As ruas da cidade do Rio foram ampliadas ao máximo; as calçadas alargaram-se numa gravidez apresada; as estradas receberam pavimento, gravata borboleta, gola engomada; as Avenidas Atlântida e a Central estenderam-se pelo chão em direção à poesia nascida no suspiro do jangadeiro. No muque, na movimentação das máquinas da época, abriram um túnel no Leme, trabalho de tatu racional, com cérebro adquirido no comércio do Porto. Os subúrbios de Flamengo, do Botafogo, foram levados a um salão de manicure; receberam maquiagens, escovas, tinturas diversificadas, transvertendo-se em partes da cidade em renovação.
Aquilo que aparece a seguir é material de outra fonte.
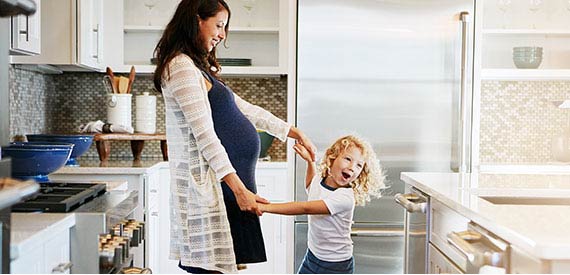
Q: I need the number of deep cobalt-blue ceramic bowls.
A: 2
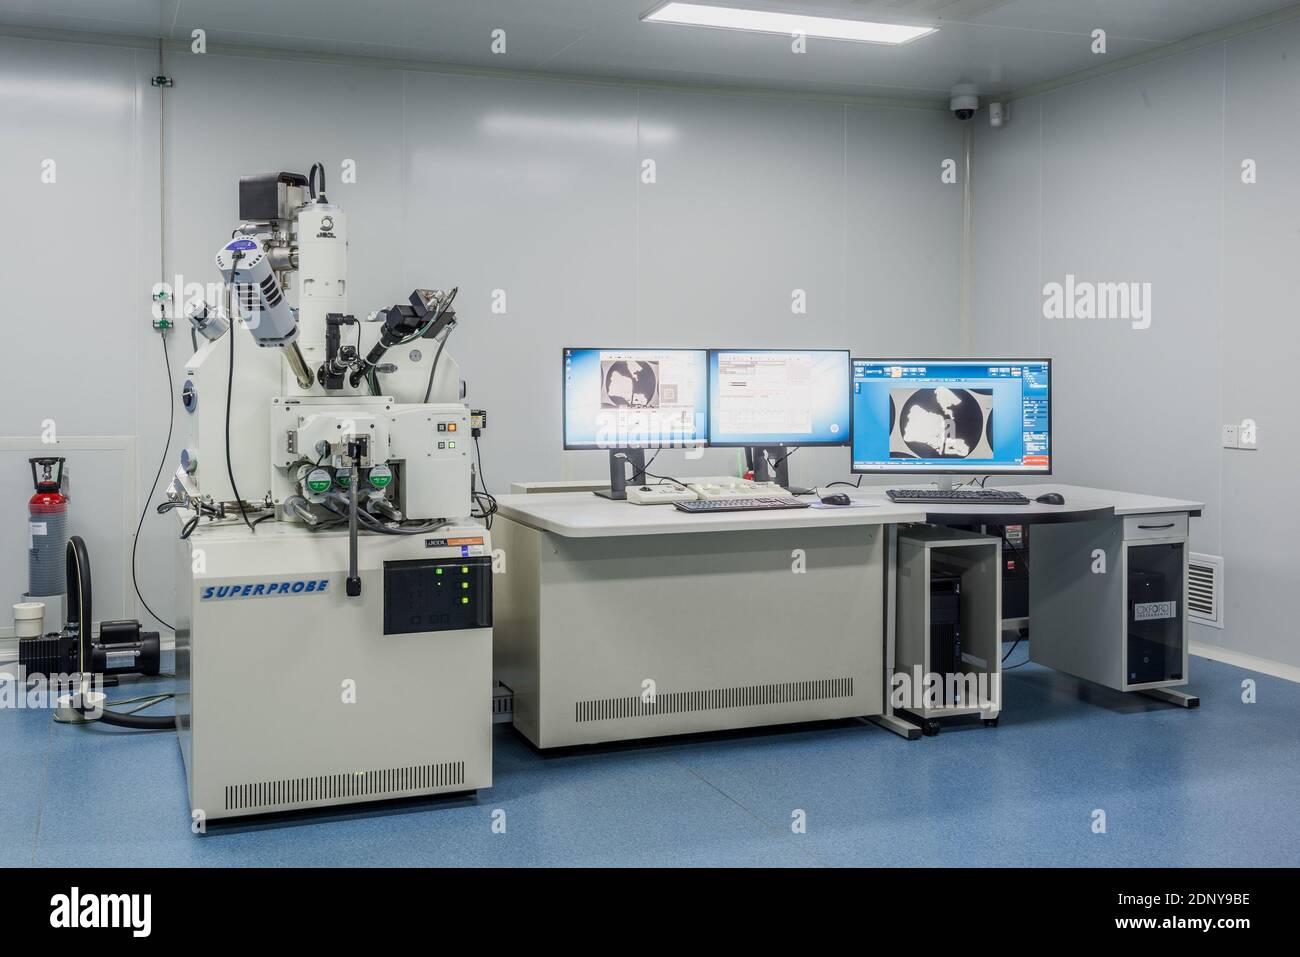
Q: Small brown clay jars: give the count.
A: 0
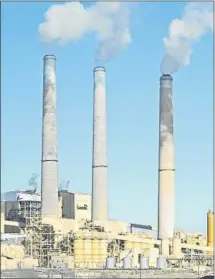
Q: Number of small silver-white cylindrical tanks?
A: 4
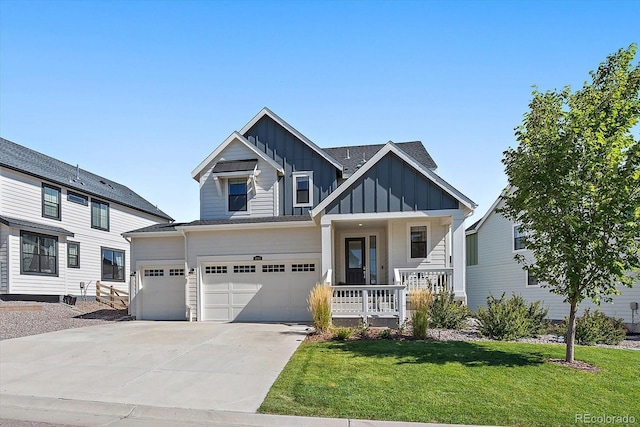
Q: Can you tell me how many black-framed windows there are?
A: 6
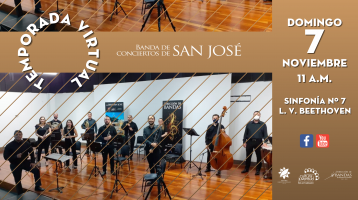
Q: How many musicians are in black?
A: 11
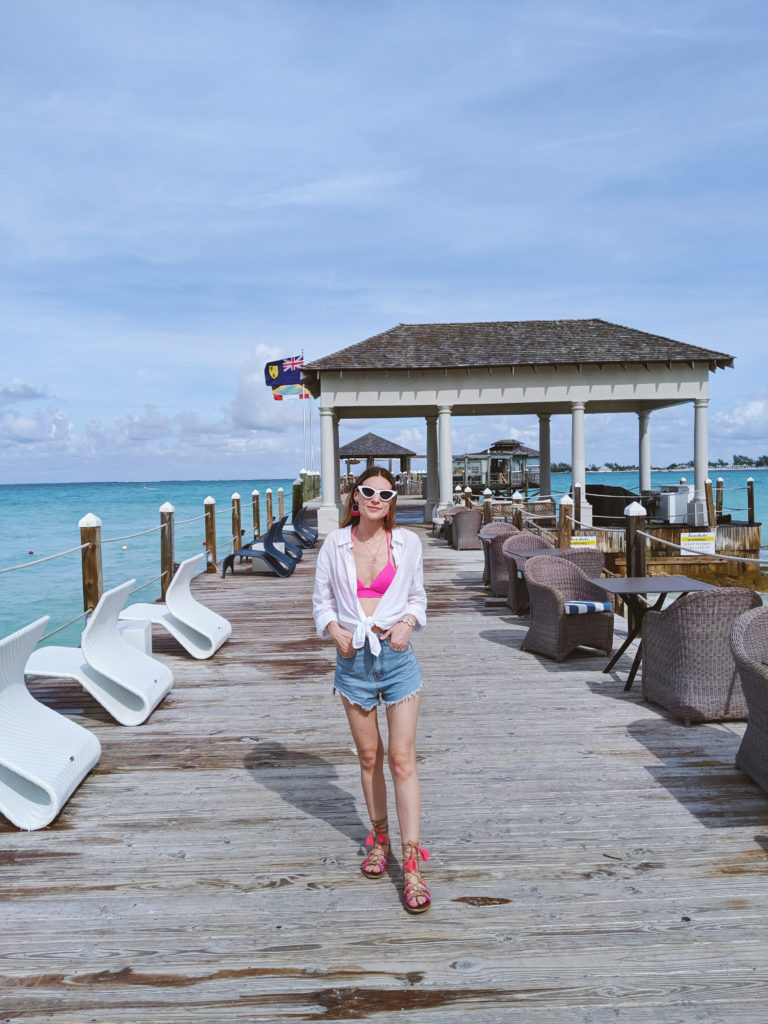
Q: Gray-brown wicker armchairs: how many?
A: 9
A fada Nanda comprou vestidos em lojas chiques, tomou café na Avenida Beira-Mar; tomou sorvete nos bulevares mais corriqueiros.
Ao entardecer de um dia abundante de acontecimentos, o Visconde do Rio Branco assinou o Tratado de Petrópolis, com uma caneta de ouro trabalhada artisticamente pela fada Nanda, que passara uma noite de namorice com o Duque do Planalto da Desalvorada. O Tratado de Petrópolis incorporou o Estado do Acre ao Brasil, por uma bagatela de 2 milhões de libras esterlinas, pagos à Bolívia, antiga proprietária daquelas terras.
O tempo passou, Rodrigues Alves foi eleito para um segundo mandato, com a posse marcada para o mês de outubro de 1918. Antes da posse, o presidente contraiu a gripe espanhola, a pandemia da época, falecendo no princípio da cavalgada de São Jorge pela lua inflamada de paixão, amor, e tristeza. No entanto, em momento nenhum, antes de falecer dissera: “É apenas uma gripezinha”.